SRF'ing and SAP'ing - the role of MRTF proteins in cell migration

David Gau  1 Partha Roy  2   3
Affiliations
Review

SRF'ing and SAP'ing - the role of MRTF proteins in cell migration

David Gau et al. J Cell Sci. .

Abstract

Actin-based cell migration is a fundamental cellular activity that plays a crucial role in a wide range of physiological and pathological processes. An essential feature of the remodeling of actin cytoskeleton during cell motility is the de novo synthesis of factors involved in the regulation of the actin cytoskeleton and cell adhesion in response to growth-factor signaling, and this aspect of cell migration is critically regulated by serum-response factor (SRF)-mediated gene transcription. Myocardin-related transcription factors (MRTFs) are key coactivators of SRF that link actin dynamics to SRF-mediated gene transcription.
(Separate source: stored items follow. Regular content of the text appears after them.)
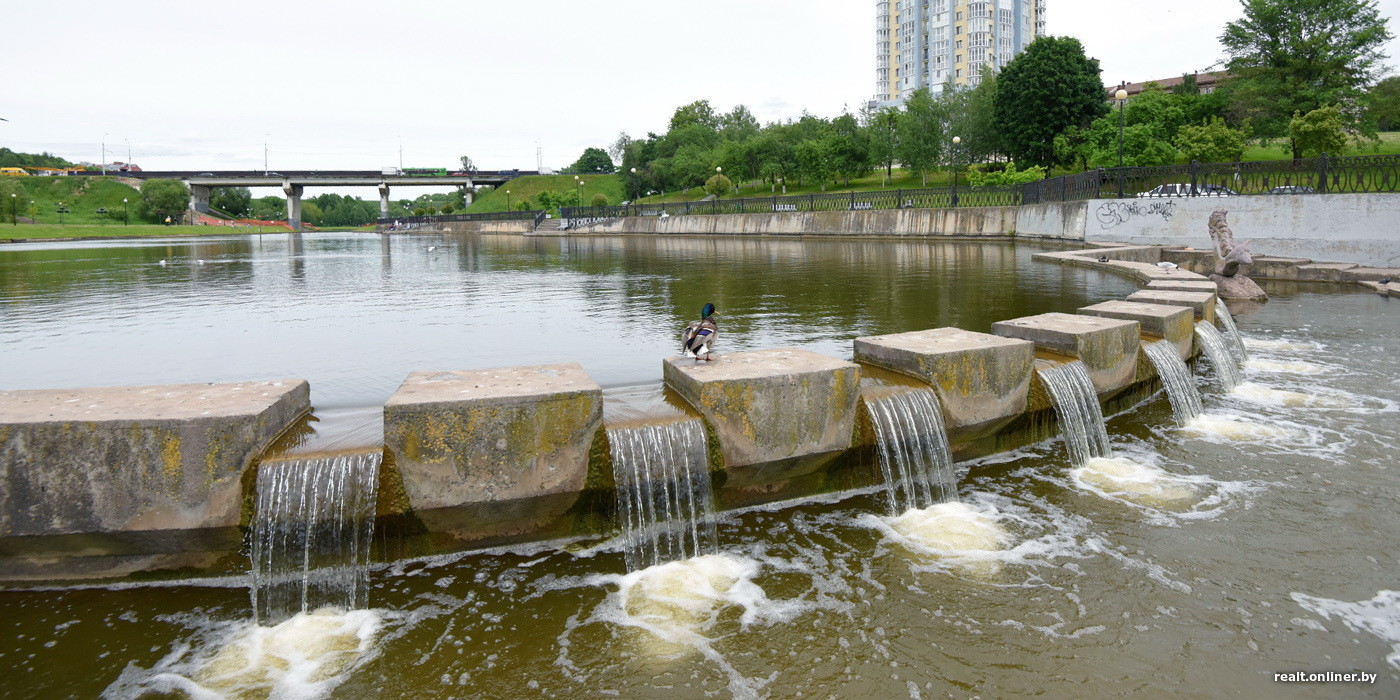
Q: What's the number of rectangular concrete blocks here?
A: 8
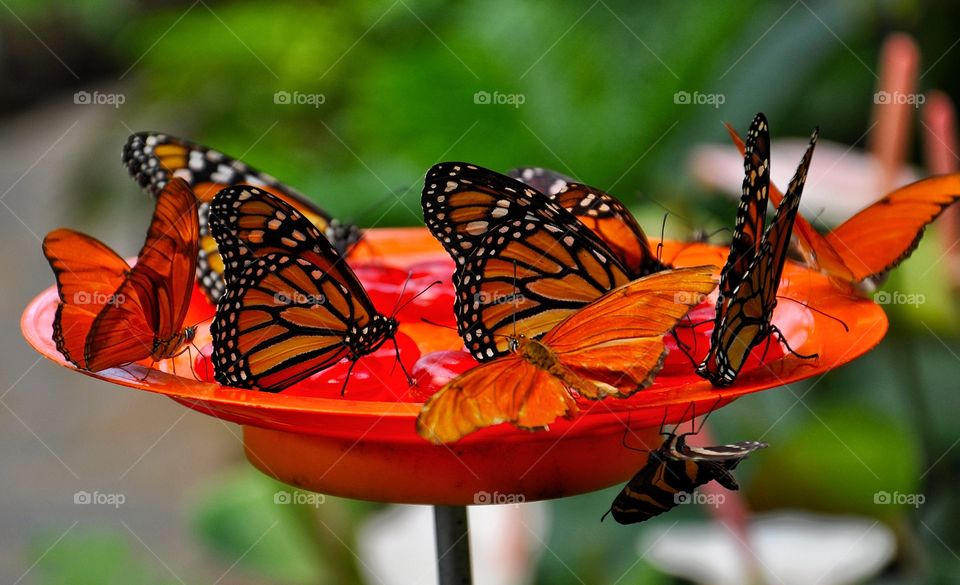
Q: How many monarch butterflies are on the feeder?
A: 5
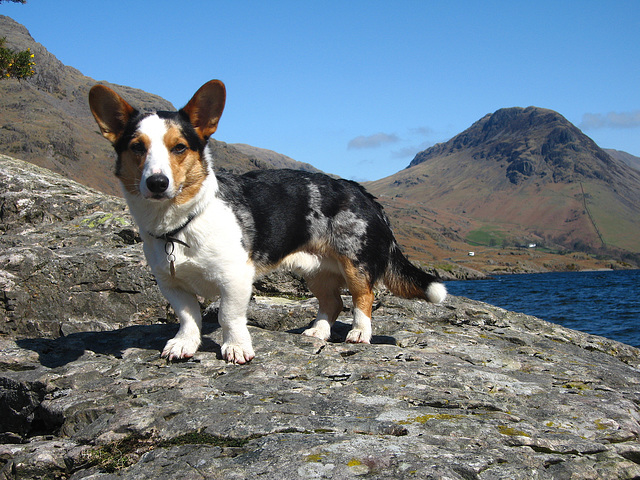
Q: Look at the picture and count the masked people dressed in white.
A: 0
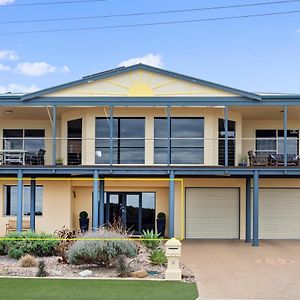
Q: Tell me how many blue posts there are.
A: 12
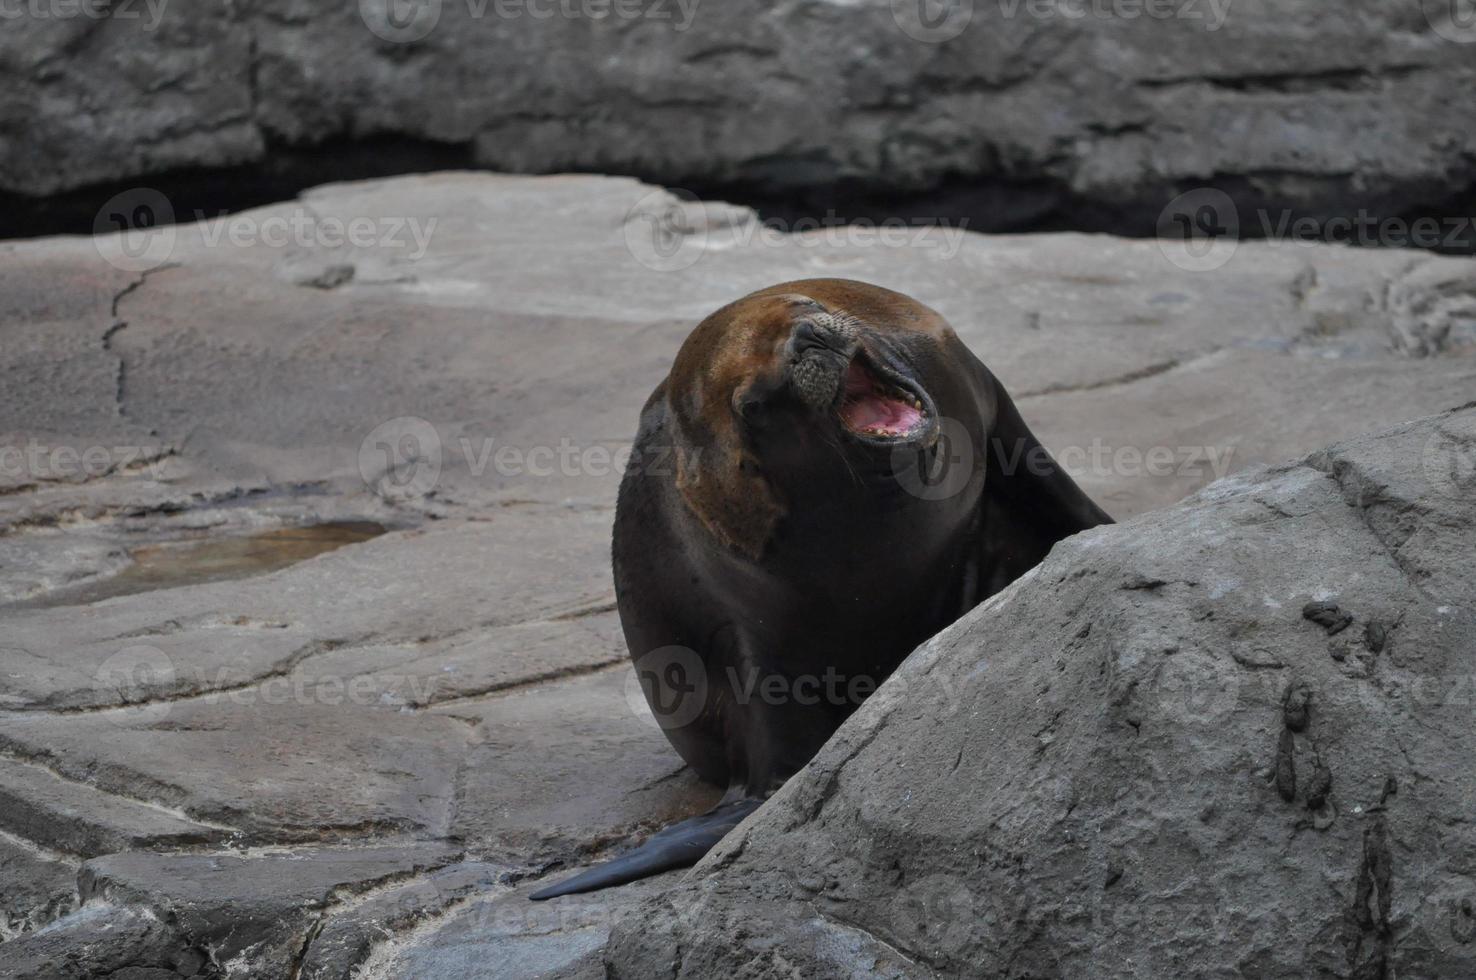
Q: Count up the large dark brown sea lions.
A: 1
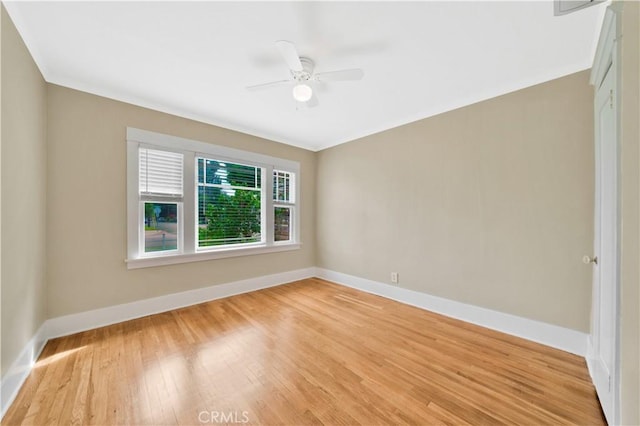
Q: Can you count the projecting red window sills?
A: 0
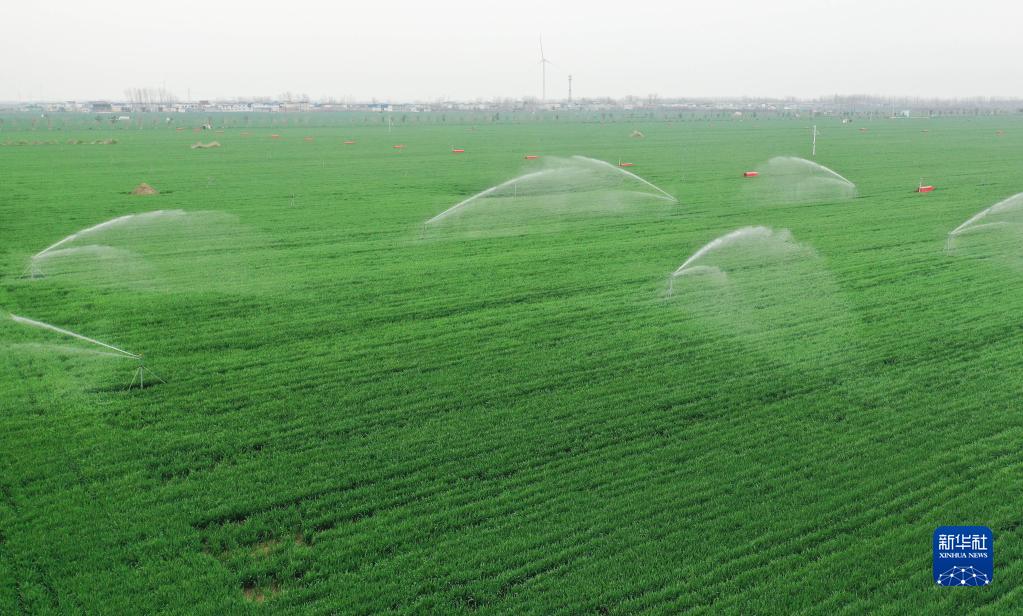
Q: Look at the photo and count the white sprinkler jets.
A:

In this Review, we provide a comprehensive overview of the role of MRTF in both normal and cancer cell migration by discussing its canonical SRF-dependent as well as its recently emerged SRF-independent functions, exerted through its SAP domain, in the context of cell migration. We conclude by highlighting outstanding questions for future research in this field.

Keywords: Actin; Cancer; Cell migration; MRTF; SAP; SRF.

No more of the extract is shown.